— What you should do —
Your answer should hold every line of the records below that contains the string "many".

— Data extract —

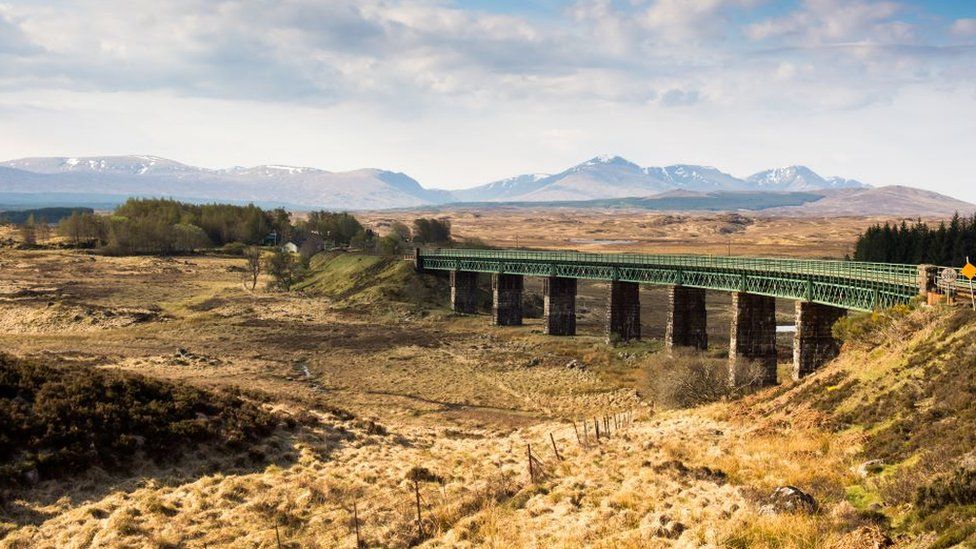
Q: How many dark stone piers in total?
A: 7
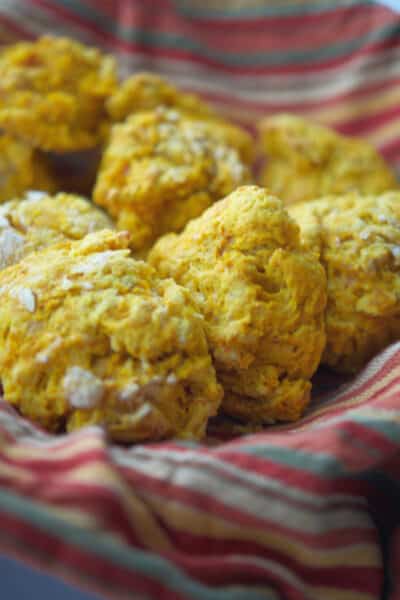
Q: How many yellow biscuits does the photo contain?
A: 9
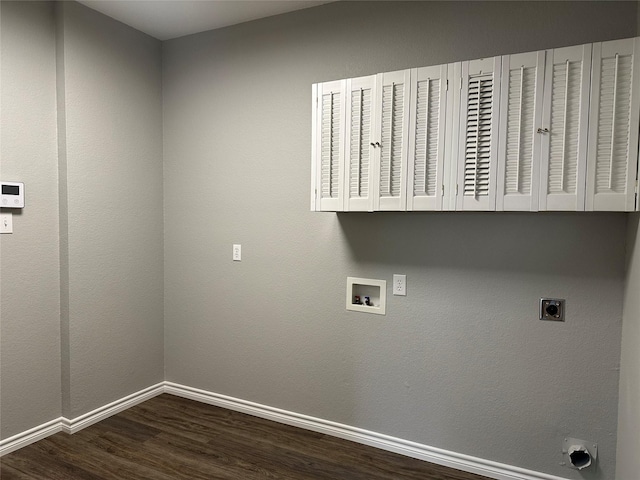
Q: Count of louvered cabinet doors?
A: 8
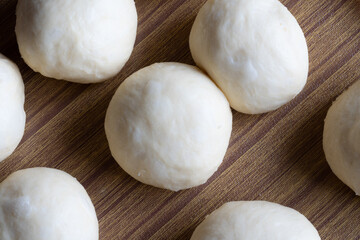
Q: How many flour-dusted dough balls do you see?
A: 7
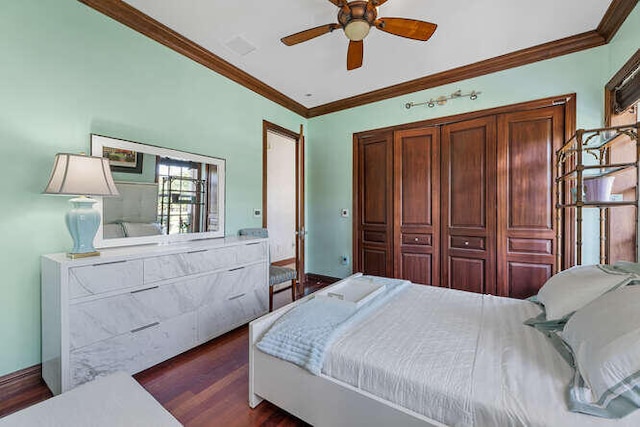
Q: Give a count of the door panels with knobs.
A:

— Exercise answer —
Q: How many dark stone piers in total?
Q: How many yellow biscuits does the photo contain?
Q: How many flour-dusted dough balls do you see?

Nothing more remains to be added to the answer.